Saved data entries
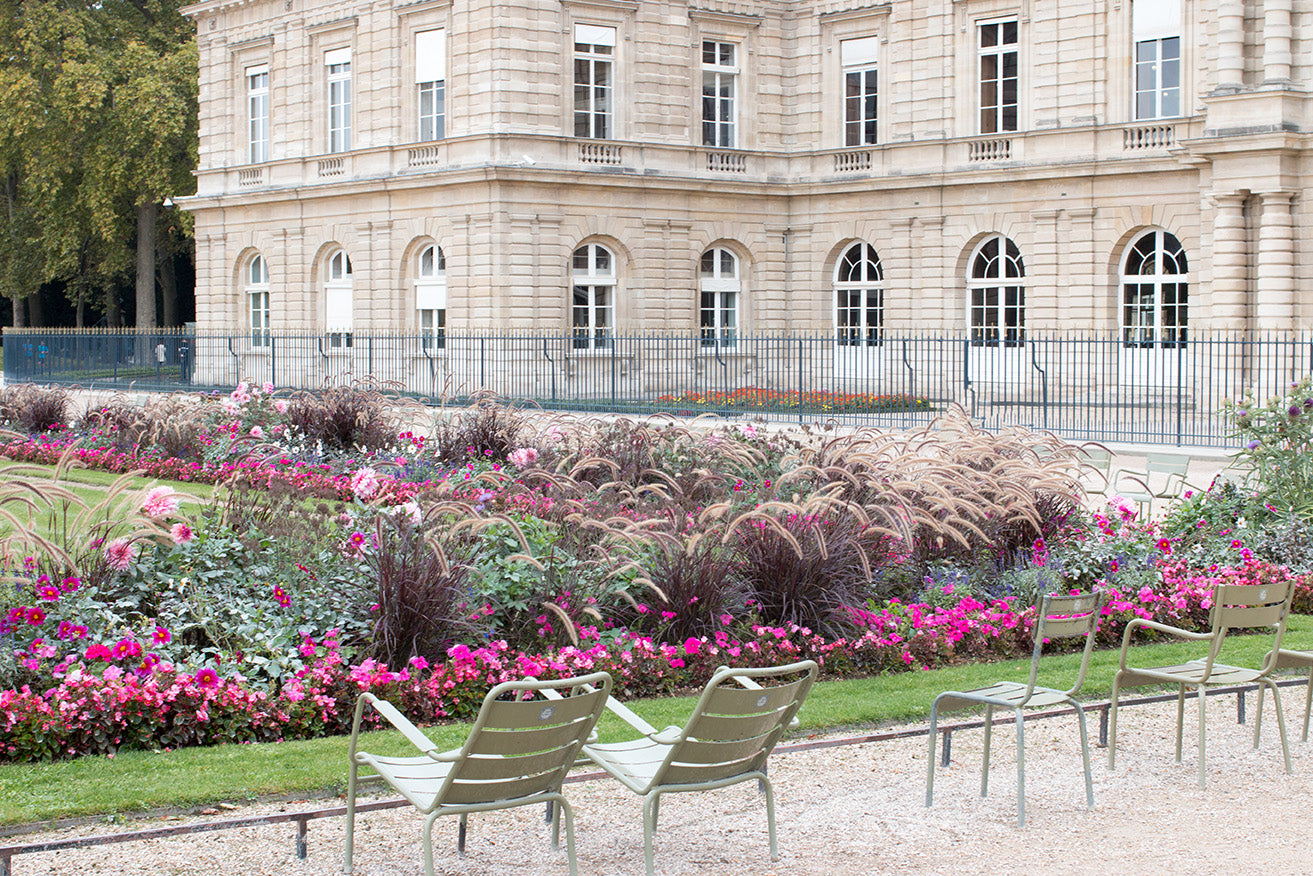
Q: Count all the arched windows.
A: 8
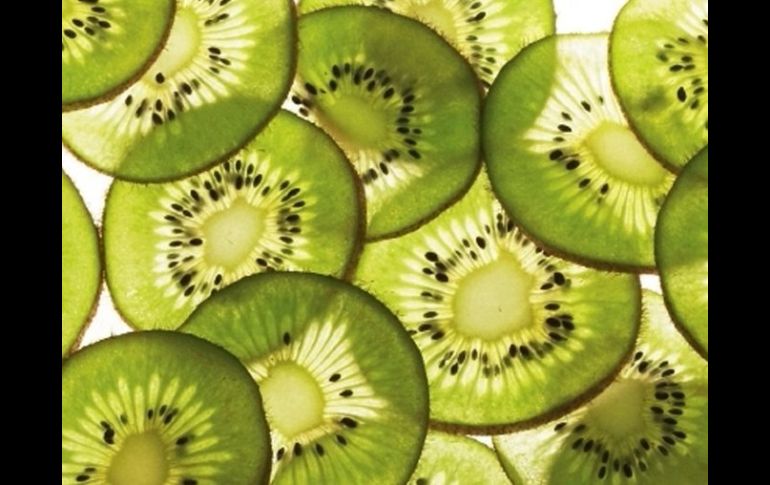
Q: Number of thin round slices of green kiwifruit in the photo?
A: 14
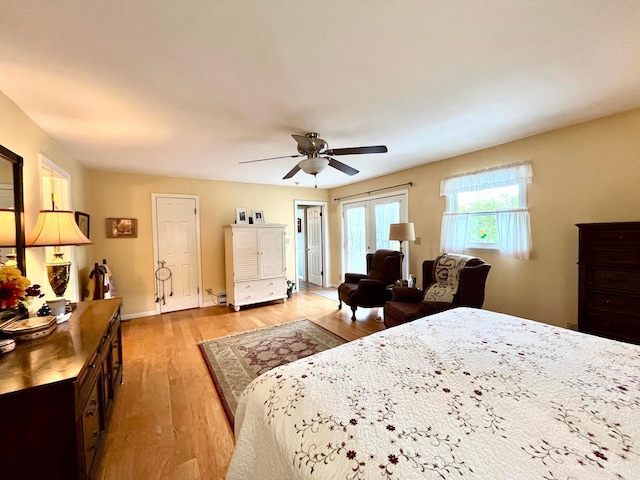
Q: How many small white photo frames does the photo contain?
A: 2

▸ About this task
Write each entry again exactly, minus any images.

▸ Exercise answer
Q: Count all the arched windows.
A: 8
Q: Number of thin round slices of green kiwifruit in the photo?
A: 14
Q: How many small white photo frames does the photo contain?
A: 2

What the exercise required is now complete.